In his important new book, McKinnon explains some uncomfortable truths with regard to what he called The Unloved Dollar Standard: From Bretton Woods to the Rise of China, Oxford University Press. The dollar standard is unloved because of what one US Treasury Secretary told his foreign critics of US exchange rate policy “our dollar, your problem”.

McKinnon argues that US monetary policy has been highly insular, despite globalisation making such insularity obsolete. He thinks that three macroeconomic fallacies were responsible the Phillips Curve Fallacy; the Efficient Market Fallacy and the Exchange Rate and Trade Balance Fallacy. In the 1960s, the US belief in the Phillips Curve that higher inflation generated lower unemployment resulted in the US pushing the Europeans and the Japanese to appreciate their currencies. When they refused, Nixon broke the link with gold in 1971.

In the Greenspan era (1987-2008), there was a strong belief in Efficient Markets, which encouraged global foreign exchange liberalisation, despite high volatility. But the most enduring fallacy is the belief that the exchange rate's role is to correct trade imbalance, hence the Japan bashing in the 1980s and the China bashing in the 21st century in order to push for their exchange rates to appreciate in order to reduce the US trade deficit.

McKinnon considers the third fallacy as the most pernicious conceptual barrier to a more internationalist and stable US monetary policy. Chapter 7, which is written by his student Helen Qiao, gives a robust argument why the third fallacy is wrong. She argues that while a depreciation of an insular economy with no net foreign liability may result in improved trade balance, it is not clear whether the depreciation of the dollar with a large net global liability is to the benefit of the United States.

In the case of Japan, a rising yen since the 1970s did not “cure” the Japanese trade surplus with the US. Between 2005 to 2007, when the yuan appreciated, the Sino-US trade surplus doubled. Qiao worries that China could follow Japan's steps into deflation and even a zero-interest rate liquidity trap if the yuan continues to appreciate.

The central thesis of this book is that the US should recognise that the dollar standard is actually a global standard, with many privileges and responsibilities. Depreciating the dollar is not to the US advantage, because it would only lead to future inflation. Instead, the US should concentrate on improving its competitiveness and manufacturing prowess. This requires having positive real interest rates.

The logic of the McKinnon thesis is irrefutable, although his American colleagues may find the conclusions somewhat unpalatable. The logic is that whoever maintains the dominant currency standard must maintain strong self-discipline, because the benchmark standard cannot be on shifting sands. If the dollar is weak because the US economy is weak, then all other currencies will be volatile, because they float around an unsteady standard.

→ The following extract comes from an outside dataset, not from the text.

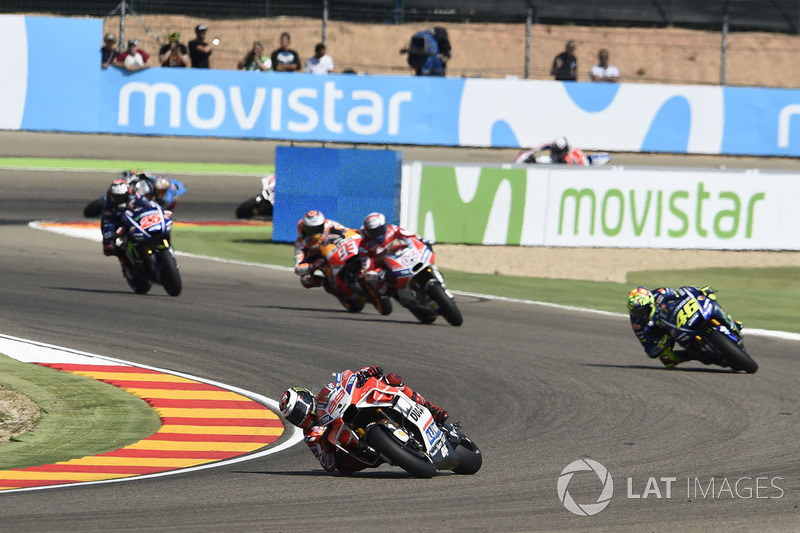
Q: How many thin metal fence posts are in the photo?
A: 4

For small open economies that maintain large trade with the US, having dollar pegs require them to keep their economies flexible and they must maintain fiscal and monetary discipline. This is the experience of the Hong Kong dollar peg.

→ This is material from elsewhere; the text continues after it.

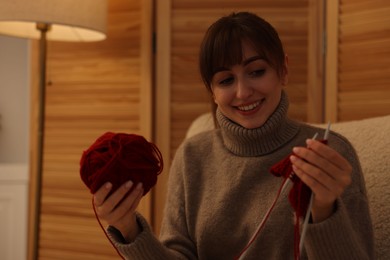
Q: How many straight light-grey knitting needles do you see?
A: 2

Flexible exchange rates have not resulted in countries adjusting their overall competitiveness. What happened instead is that flexible exchange rates often allow governments to run “soft budget constraints” and try to depreciate their way out of the lack of competitiveness.

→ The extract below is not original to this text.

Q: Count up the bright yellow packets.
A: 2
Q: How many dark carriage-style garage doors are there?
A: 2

It is the refusal to make structural reforms that cause overall competitiveness to decline and these economies then go into a vicious circle of over-reliance on the exchange rate to keep the economy afloat. This is not sustainable, since if everyone tries to devalue their way out of trouble, rather than making structural adjustments, then the world will enter into a collective deflation.

The solution to this requires the US and China to work cooperatively at the monetary and exchange rate levels. This makes a lot of sense, which is why perhaps presidents Barack Obama and Xi Jinping are meeting soon to achieve rapport.

Anyone who wants to understand currency wars must read this book. It is an honest and frank appraisal of how we need common sense to get out of the current fragile state of global currency arrangements.

THINK ASIAN By TAN SRI ANDREW SHENG
Tan Sri Andrew Sheng is president of the Fung Global Institute.

Saturday 11 May 2013

Rising tides of currencies globally cause inflation, money worthless!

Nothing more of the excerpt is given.